BackLink - Check
Sometimes it can be helpful to check external links to the own page: Is there a link, allows robots.txt and meta name='robots' every searchengine to read and follow the link, is the link on this page or is there an iFrame or JavaScript?
First the program allows to add a lot of urls, some as destinations, for each destination the list of pages with external links. For each domain, the programs checks the robots.txt if there is access to the page. Then the page is loaded, all comments and javascripts have to remove. The a-Elements with the destination are count and the first InnerHtml / InnerText is added to the table.

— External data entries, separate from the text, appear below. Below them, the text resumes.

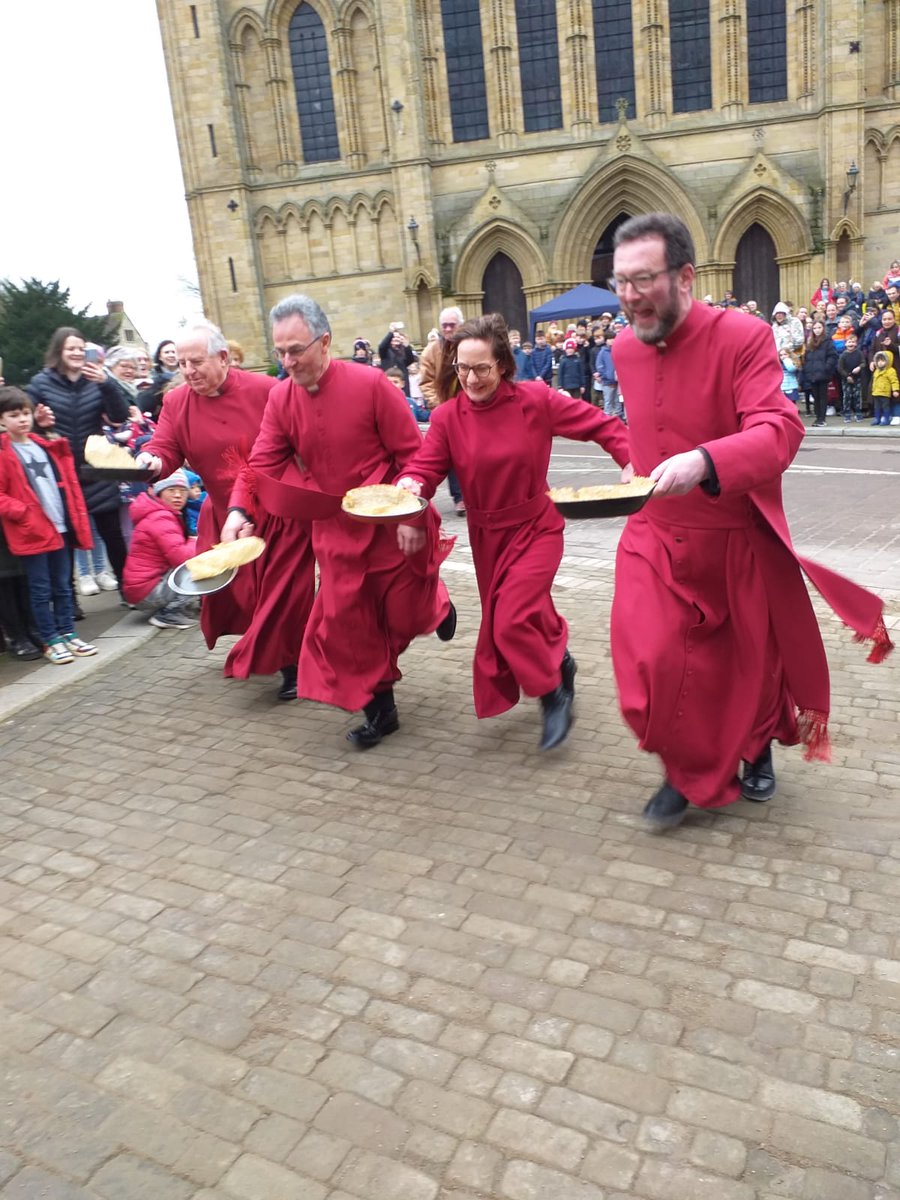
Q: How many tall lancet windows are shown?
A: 6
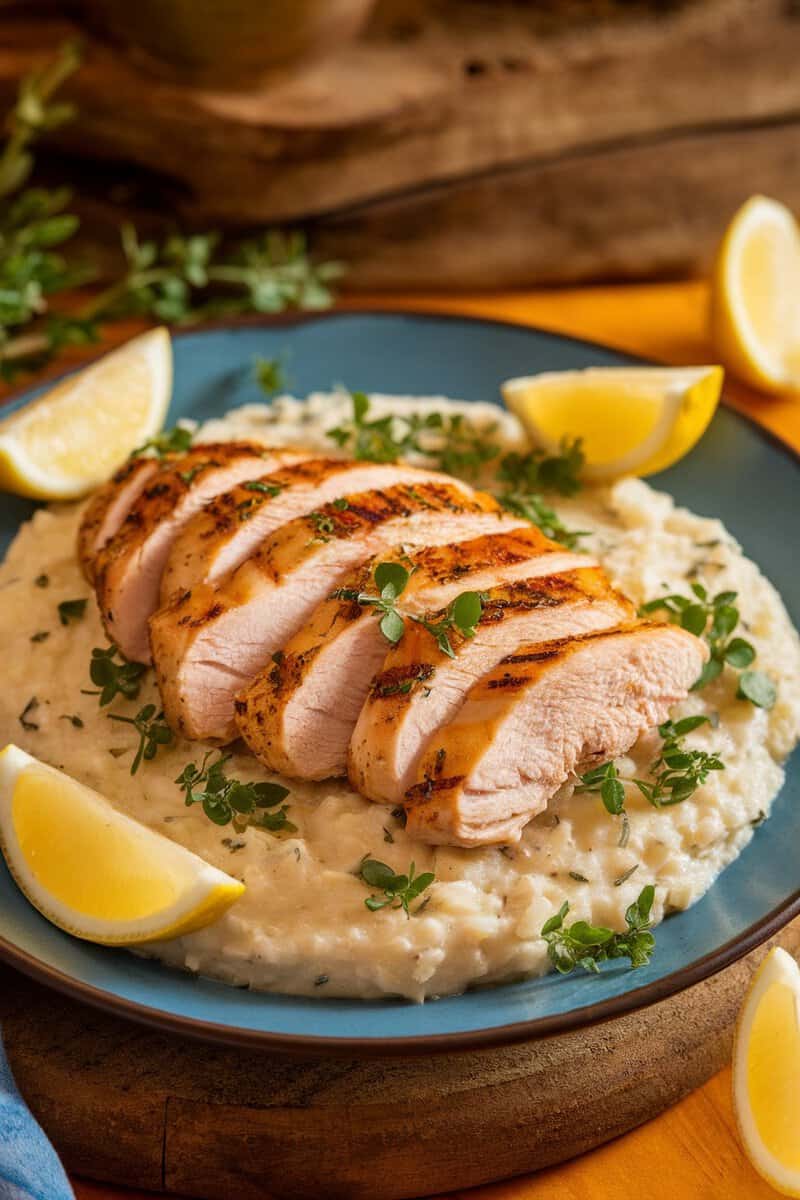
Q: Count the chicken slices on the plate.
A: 7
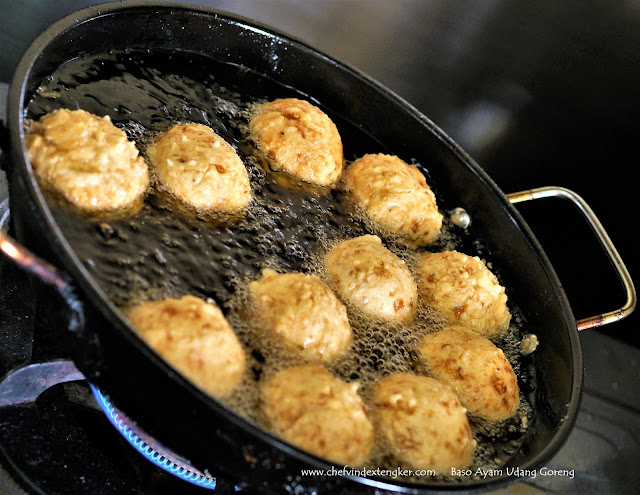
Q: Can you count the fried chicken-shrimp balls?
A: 11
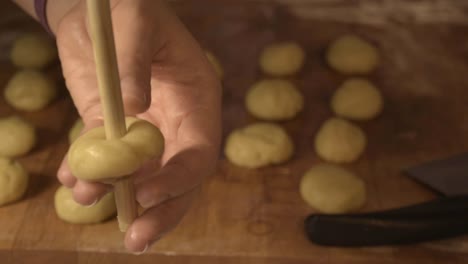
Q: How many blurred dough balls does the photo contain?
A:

Between two scans, the program sleeps 2 seconds, so it is slow, but doesn't catch too much pages. It accepts the robots exclusion protocol, so it can be completely banned by adding 'User-agent: BackLink-Check', 'Disallow: /' to the robots.txt of a server. The list of urls is stored in a xml-file, which can be edited directly, using NotePad. It's a NET1.1 - Tool, so no installation / deinstallation is required: Unzip it to a new folder (.exe and .exe.xml) and use it or remove the folder, no registry is used.
Additional Information (2004/05/20): The Source- HTML-Pages must have correct html / body - Elements to find links. There is no official protocol how search-engines should handle links in the head- or in noframe-elements or if search-engines should accept HTML-Links outside a body-Element . If a link can't be found, check the Html-Source directly.
|